Confidentialité. La Cnil insiste également sur le fait que le contenu des CFE-N ne doit pas être consultable par d’autres personnes que l’utilisateur lui-même ou ses mandataires désignés. Des mesures techniques doivent protéger le coffre-fort électronique rendant leur contenu « incompréhensible aux tiers non autorisés ».
Le prestataire ne doit pas non plus techniquement accéder au contenu ou à ses sauvegardes « sans le consentement exprès de l’utilisateur concerné ». On en déduira que les prestataires de CFE-N ne pourraient pas être tenus responsables des contenus éventuellement illicites stockés dans leurs coffre-fort électronique.
On note également que la Cnil préconise aux prestataires proposant des services de récupération automatique de documents dématérialisés auprès de tiers (par exemple des factures dématérialisées des prestataires d’électricité, de fournisseurs d’abonnements, de commandes en ligne, etc…) d’élaborer des solutions techniques qui ne collectent pas d’informations confidentielles comme les identifiants et les mots de passe.
Sécurité. Enfin, les recommandations de la Cnil relatives à la sécurité des CFE-N sont au nombre de 19 et particulièrement détaillées avec toujours pour objectif de préserver la confidentialité et la récupération des contenus stockés par les particuliers.

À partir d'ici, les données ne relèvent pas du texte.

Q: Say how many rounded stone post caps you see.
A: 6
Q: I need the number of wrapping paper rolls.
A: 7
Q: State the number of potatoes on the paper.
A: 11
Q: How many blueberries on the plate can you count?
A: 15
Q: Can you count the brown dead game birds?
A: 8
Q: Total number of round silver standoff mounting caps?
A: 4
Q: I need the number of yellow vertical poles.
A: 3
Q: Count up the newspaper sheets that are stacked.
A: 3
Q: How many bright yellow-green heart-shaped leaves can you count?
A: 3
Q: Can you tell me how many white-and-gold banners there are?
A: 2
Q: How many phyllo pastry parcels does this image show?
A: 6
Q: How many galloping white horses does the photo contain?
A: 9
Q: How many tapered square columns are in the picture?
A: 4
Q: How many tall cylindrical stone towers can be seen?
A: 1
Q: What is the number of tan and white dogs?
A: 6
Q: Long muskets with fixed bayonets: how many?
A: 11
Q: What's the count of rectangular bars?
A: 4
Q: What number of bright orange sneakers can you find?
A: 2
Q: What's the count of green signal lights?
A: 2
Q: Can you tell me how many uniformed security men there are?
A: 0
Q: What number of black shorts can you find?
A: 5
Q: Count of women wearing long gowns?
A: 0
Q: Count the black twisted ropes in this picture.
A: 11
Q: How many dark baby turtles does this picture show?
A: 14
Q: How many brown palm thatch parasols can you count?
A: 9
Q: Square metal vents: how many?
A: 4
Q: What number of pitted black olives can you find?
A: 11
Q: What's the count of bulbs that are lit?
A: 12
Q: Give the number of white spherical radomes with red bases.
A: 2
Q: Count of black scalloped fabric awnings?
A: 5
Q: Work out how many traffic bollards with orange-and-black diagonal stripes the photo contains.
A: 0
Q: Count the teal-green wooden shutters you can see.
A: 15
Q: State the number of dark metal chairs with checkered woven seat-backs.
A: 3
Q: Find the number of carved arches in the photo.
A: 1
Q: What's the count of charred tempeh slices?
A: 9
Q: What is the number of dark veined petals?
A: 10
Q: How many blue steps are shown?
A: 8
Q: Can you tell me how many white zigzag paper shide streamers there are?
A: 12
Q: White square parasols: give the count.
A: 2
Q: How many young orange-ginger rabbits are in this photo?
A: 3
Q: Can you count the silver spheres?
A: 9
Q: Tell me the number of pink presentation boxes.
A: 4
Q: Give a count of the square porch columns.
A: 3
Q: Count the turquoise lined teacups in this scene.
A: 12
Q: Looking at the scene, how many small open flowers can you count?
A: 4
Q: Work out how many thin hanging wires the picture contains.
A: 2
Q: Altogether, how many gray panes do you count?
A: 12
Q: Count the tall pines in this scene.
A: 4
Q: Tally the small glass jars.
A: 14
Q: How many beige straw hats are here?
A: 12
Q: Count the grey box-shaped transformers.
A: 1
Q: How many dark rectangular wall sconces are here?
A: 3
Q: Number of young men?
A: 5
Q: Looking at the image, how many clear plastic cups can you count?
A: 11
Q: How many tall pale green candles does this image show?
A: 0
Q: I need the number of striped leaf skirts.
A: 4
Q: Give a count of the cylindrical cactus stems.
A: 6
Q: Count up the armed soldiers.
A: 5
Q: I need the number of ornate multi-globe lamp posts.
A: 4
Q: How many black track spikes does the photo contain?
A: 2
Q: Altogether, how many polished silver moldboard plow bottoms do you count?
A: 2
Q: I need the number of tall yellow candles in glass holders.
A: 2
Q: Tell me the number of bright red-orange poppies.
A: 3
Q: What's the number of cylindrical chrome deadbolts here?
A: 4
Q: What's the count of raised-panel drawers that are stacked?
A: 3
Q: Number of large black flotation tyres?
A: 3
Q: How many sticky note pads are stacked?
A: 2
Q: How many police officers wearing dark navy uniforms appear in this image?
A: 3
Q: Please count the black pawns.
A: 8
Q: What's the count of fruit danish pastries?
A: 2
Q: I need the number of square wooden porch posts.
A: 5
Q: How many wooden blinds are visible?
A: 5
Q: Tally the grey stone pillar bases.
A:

Elle recommande notamment la mise en place des mécanismes cryptographiques utilisant « dans la mesure du possible des produits cryptographiques certifiés ou qualifiés par l’Agence nationale de la sécurité des systèmes d’information » et la conservation des copies de sauvegarde et des clés de déchiffrement chez un tiers de confiance pour les conservations de contenu de longue durée.
A toutes fins utiles, on attirera l’attention du lecteur sur le régime spécifique de démarches préalables quant à l’utilisation, l’importation et le transfert de moyens et de prestations de cryptologies s’effectuant auprès de l’Anssi et auquel pourra être soumis le prestataire de services de CFE-N (2).
Pour conclure. Ainsi tant les conditions techniques, notamment de sécurité, que les conditions juridiques générales et particulières des prestataires de services de coffre-fort électronique ou numérique destinés aux particuliers devront être mises à jour à la lumière des recommandations de la Cnil. Les prestataires pourront les combiner avec le référentiel de la norme Afnor Z42-020 de juillet 2012 sur les composants de coffre-fort électronique.
Enfin les prestataires devront prendre soin d’effectuer les démarches préalables adéquates auprès de la Cnil en fonction des services proposés aux particuliers et du lieu de stockage.
Lexing Droit Sécurité des systèmes d’information
(1) Cnil, Délibération n°2013-270 du 19-9-2013
(2) Loi n° 2004-575 du 21-6-2004, art. 29 et s.